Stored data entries
# # #

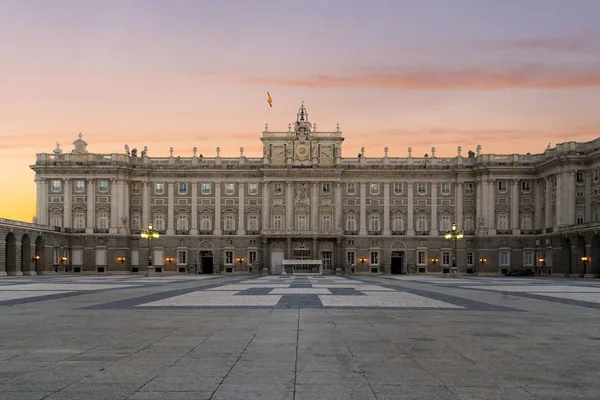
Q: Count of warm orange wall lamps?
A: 10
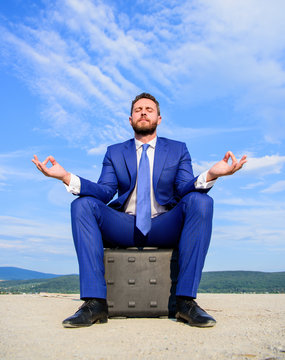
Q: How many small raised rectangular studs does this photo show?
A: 9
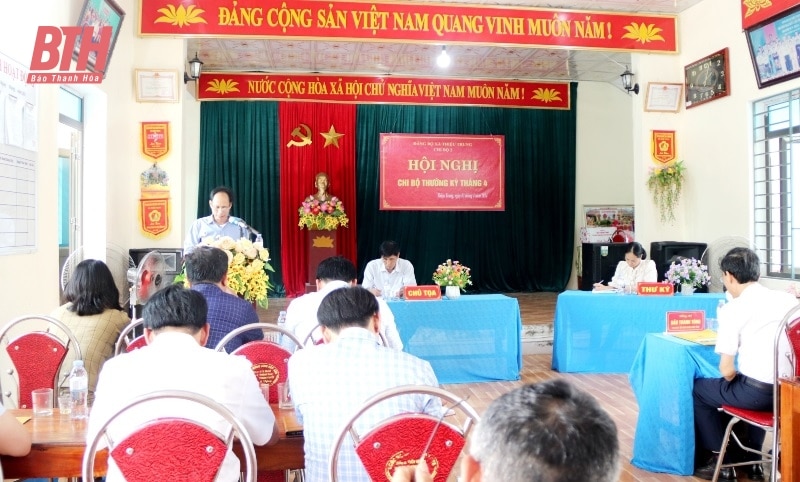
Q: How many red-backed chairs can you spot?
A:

# # #

## [The task]
Nothing but a number should be given: the count of lines above that include the string "many".

## [Response]
2